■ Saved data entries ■

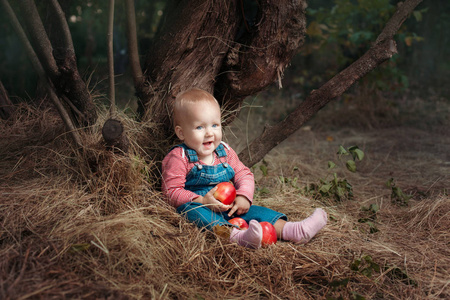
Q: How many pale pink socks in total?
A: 2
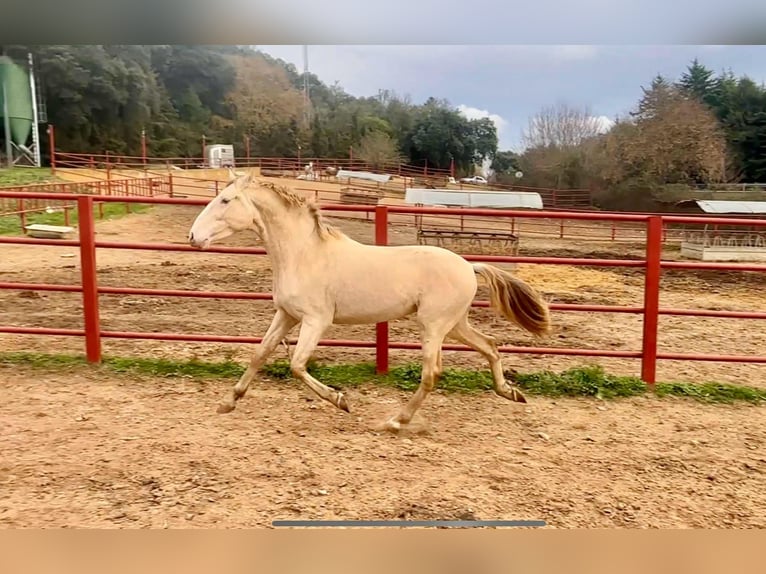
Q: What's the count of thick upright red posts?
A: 3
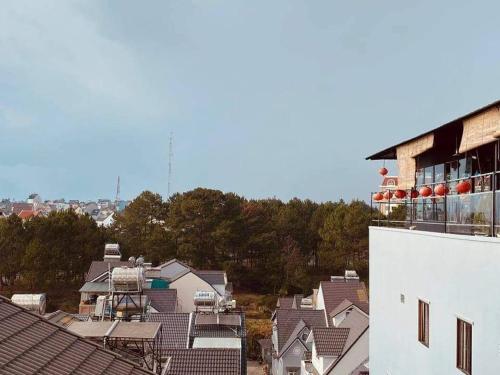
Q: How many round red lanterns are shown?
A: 8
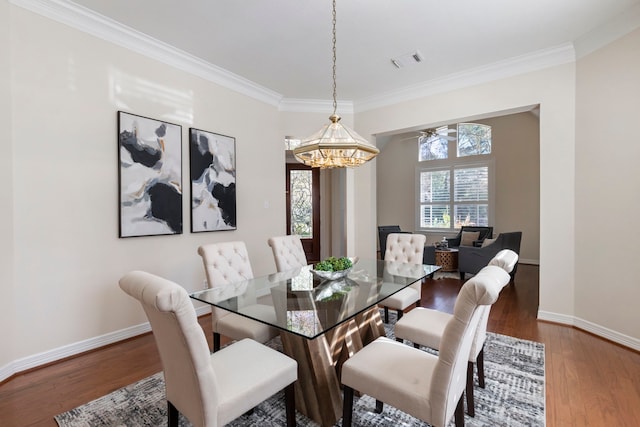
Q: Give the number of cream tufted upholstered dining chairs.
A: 6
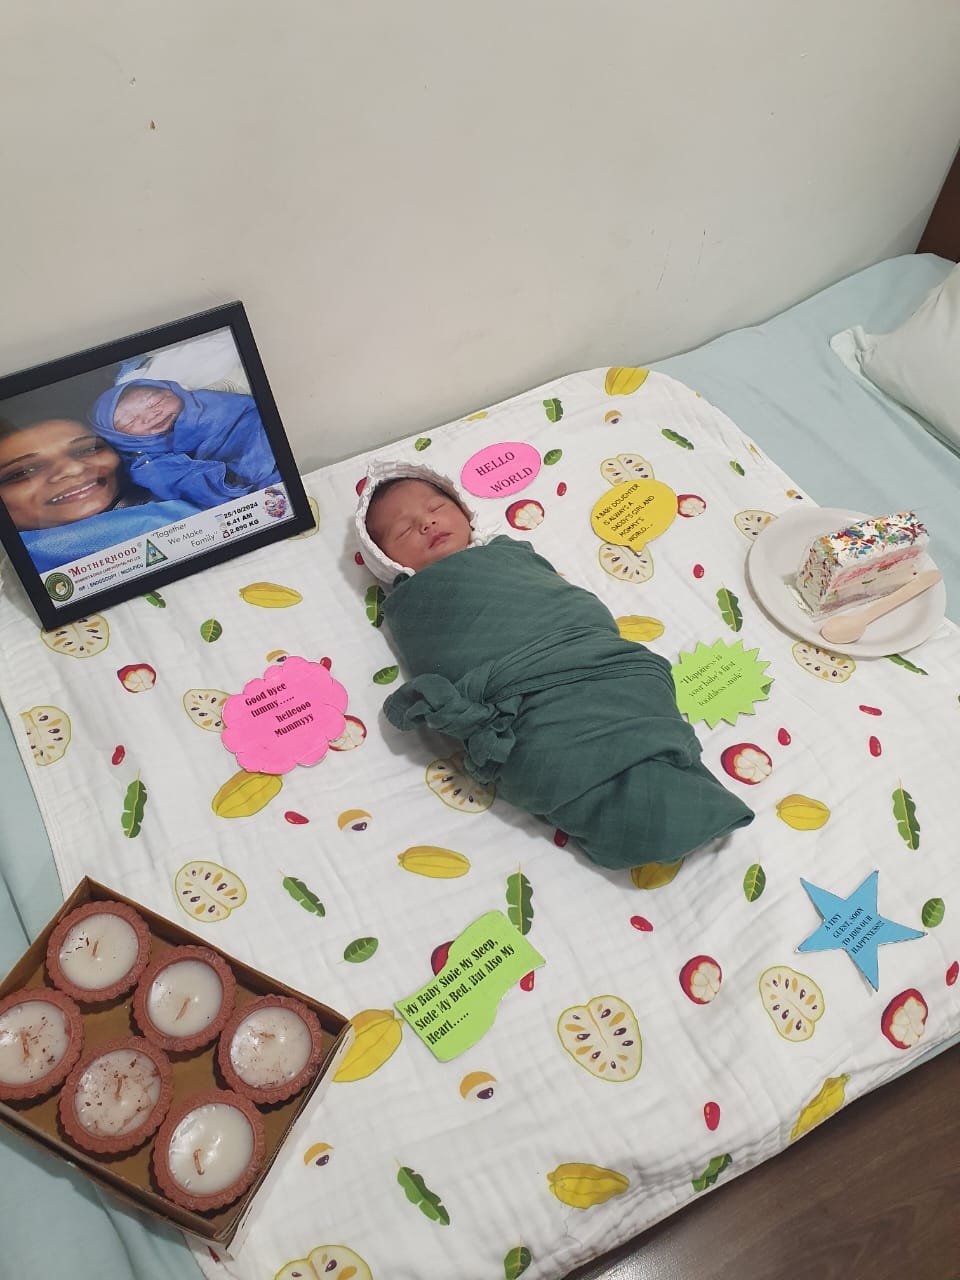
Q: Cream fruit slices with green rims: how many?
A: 13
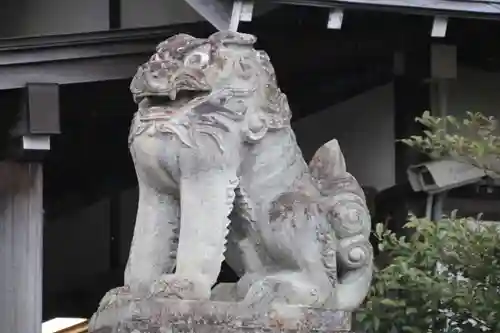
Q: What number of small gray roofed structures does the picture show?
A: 1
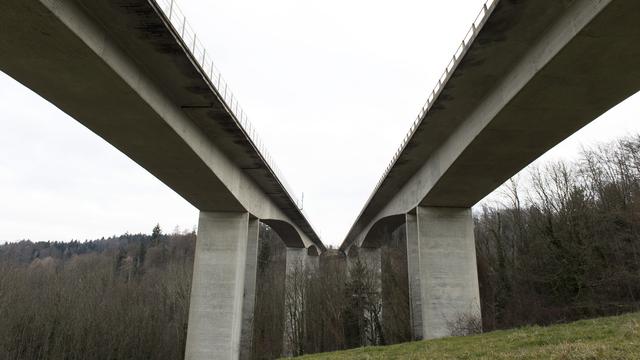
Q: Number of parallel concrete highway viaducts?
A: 2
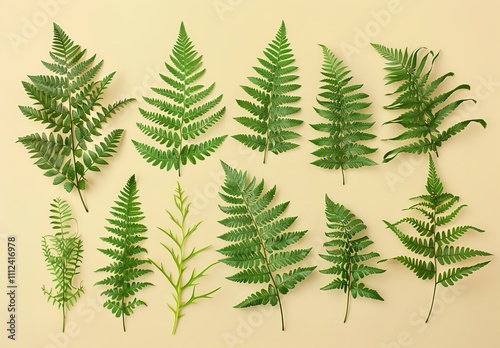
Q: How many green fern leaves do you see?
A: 11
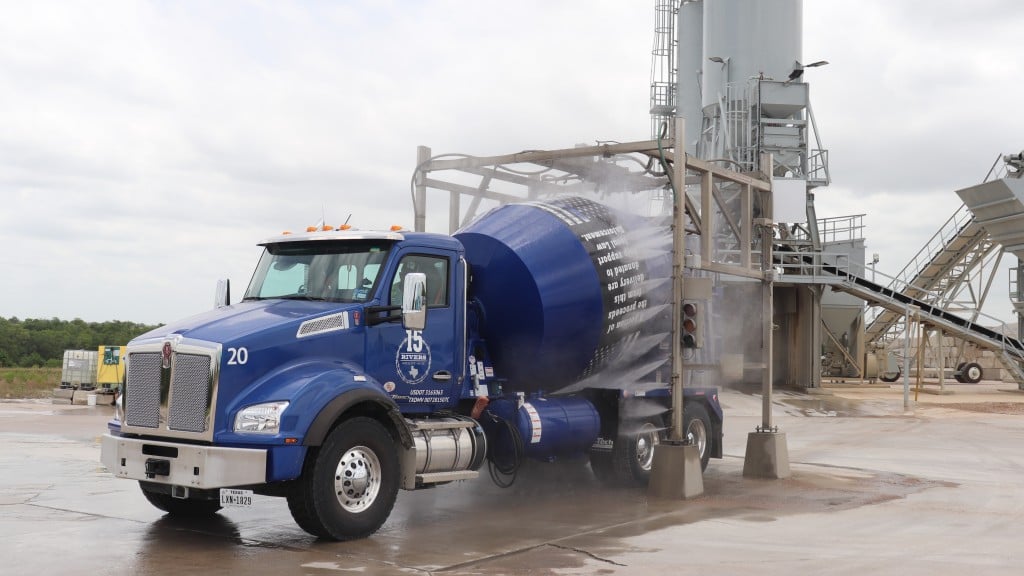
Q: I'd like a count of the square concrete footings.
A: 2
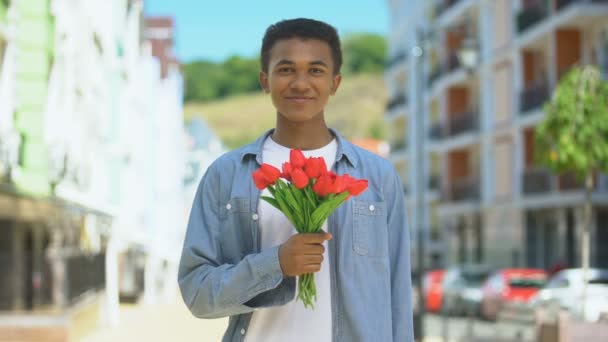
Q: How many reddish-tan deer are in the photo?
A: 0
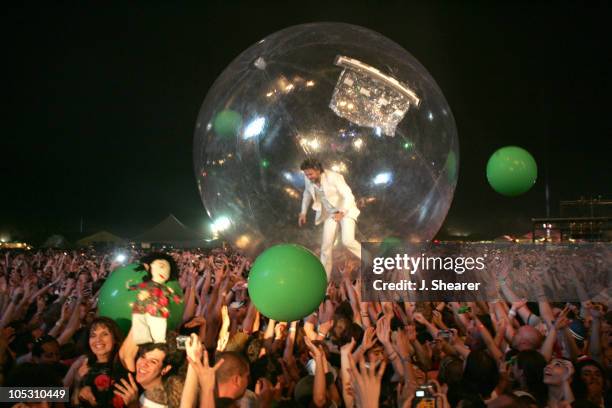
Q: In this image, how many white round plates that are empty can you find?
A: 0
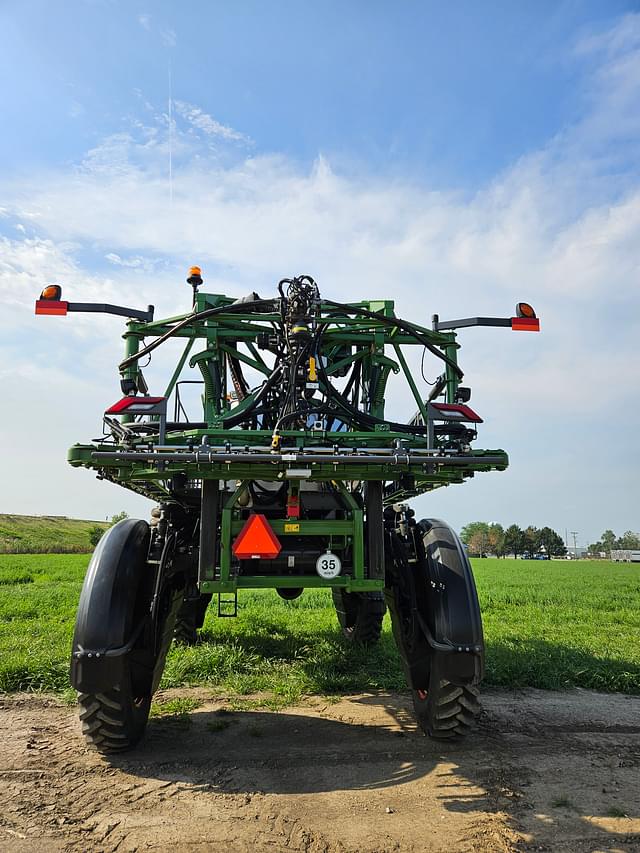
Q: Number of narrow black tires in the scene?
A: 4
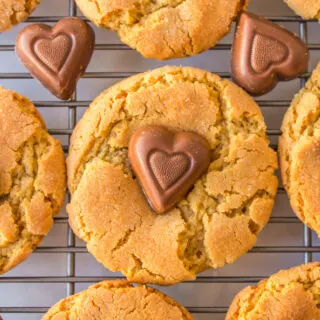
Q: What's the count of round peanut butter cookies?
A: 8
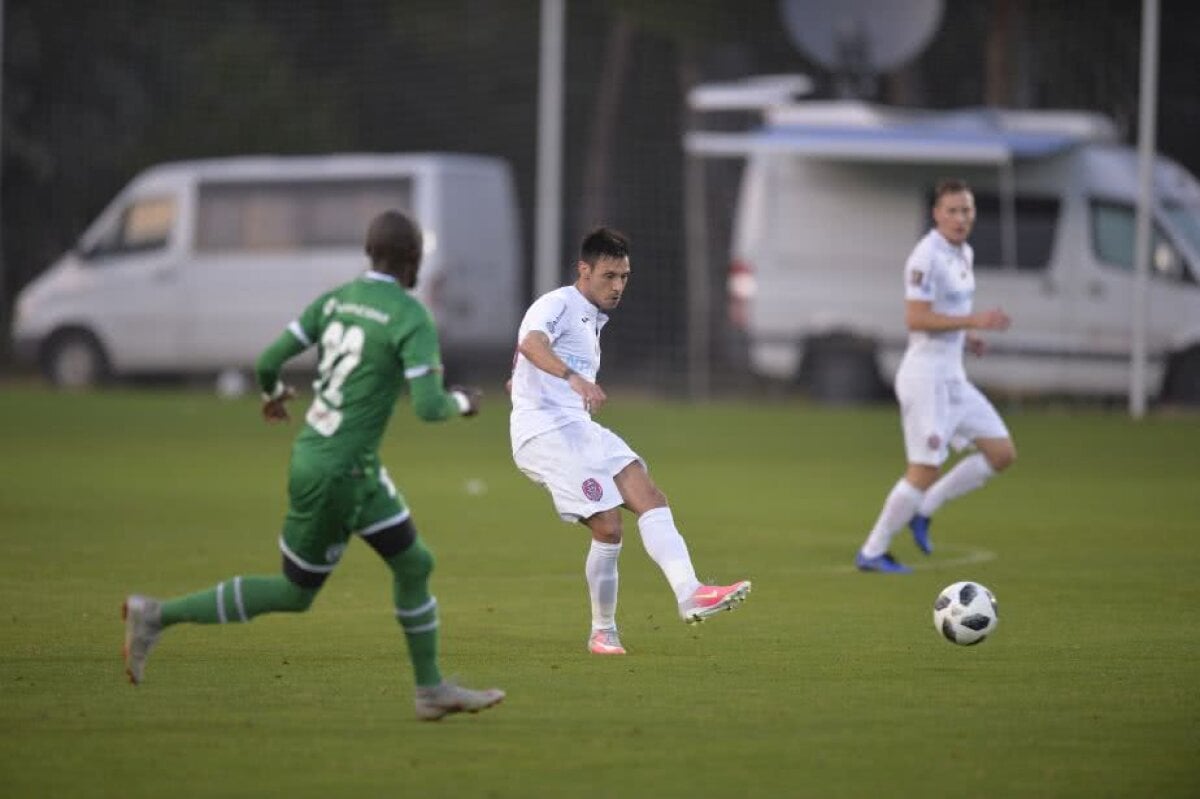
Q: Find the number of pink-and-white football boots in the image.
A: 2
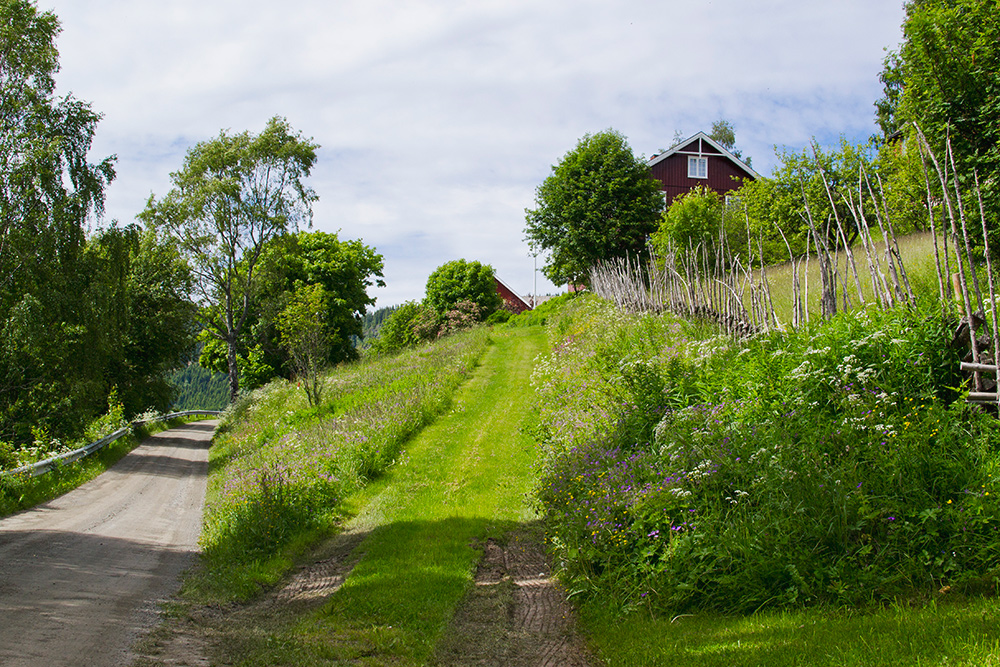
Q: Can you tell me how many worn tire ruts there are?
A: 2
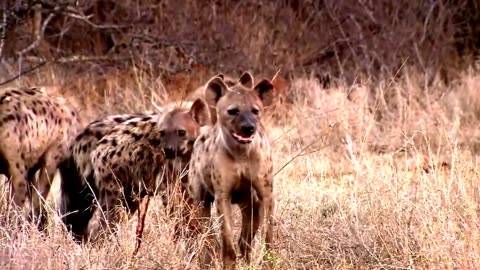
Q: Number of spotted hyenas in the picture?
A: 4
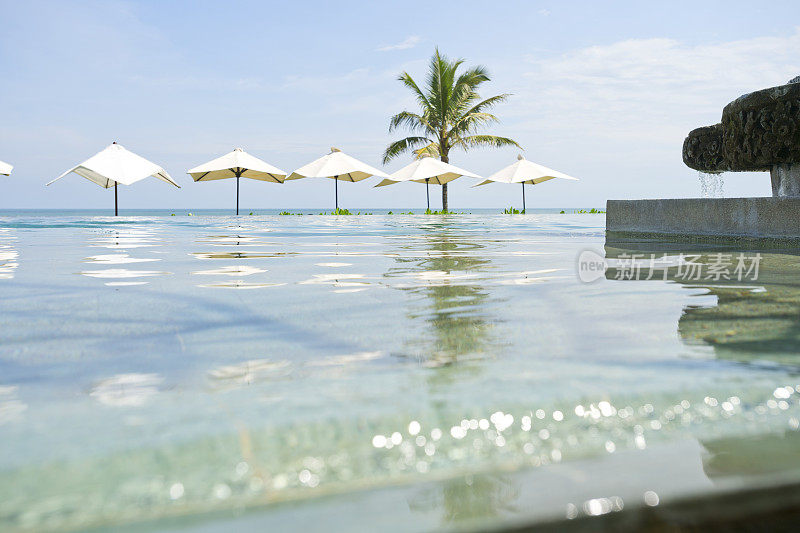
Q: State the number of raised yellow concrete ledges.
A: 0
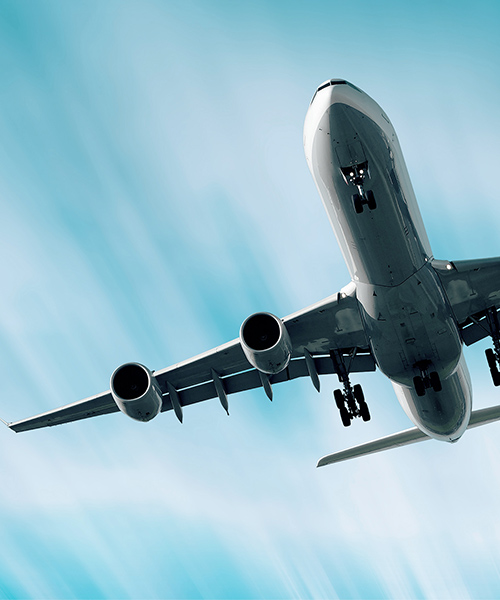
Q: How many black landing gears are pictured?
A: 4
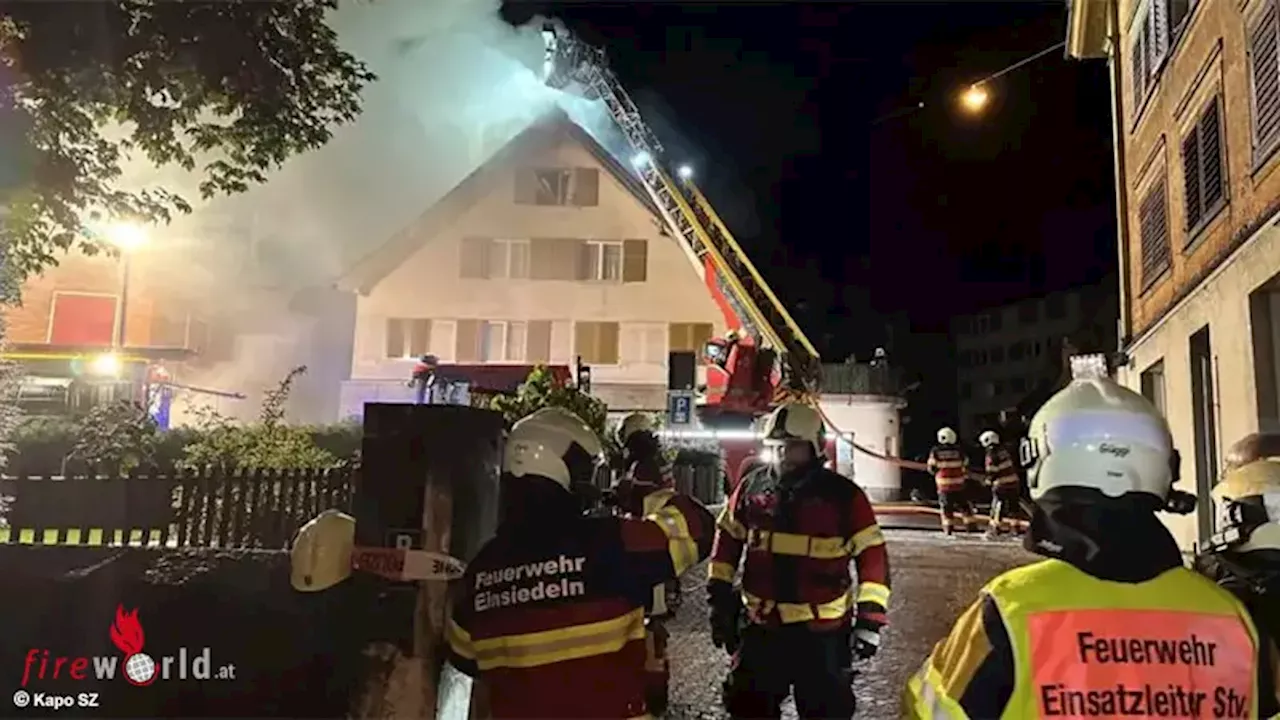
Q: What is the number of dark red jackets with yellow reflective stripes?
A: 5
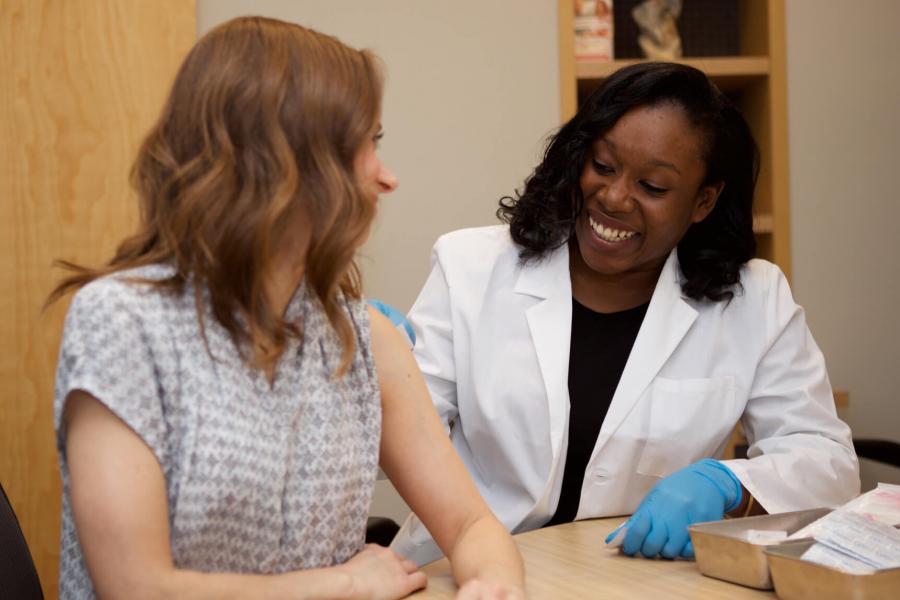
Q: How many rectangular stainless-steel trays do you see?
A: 2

■ Exercise objective ■
All that is required is the number of lines in the data above that contain the word "white".

■ Exercise response ■
2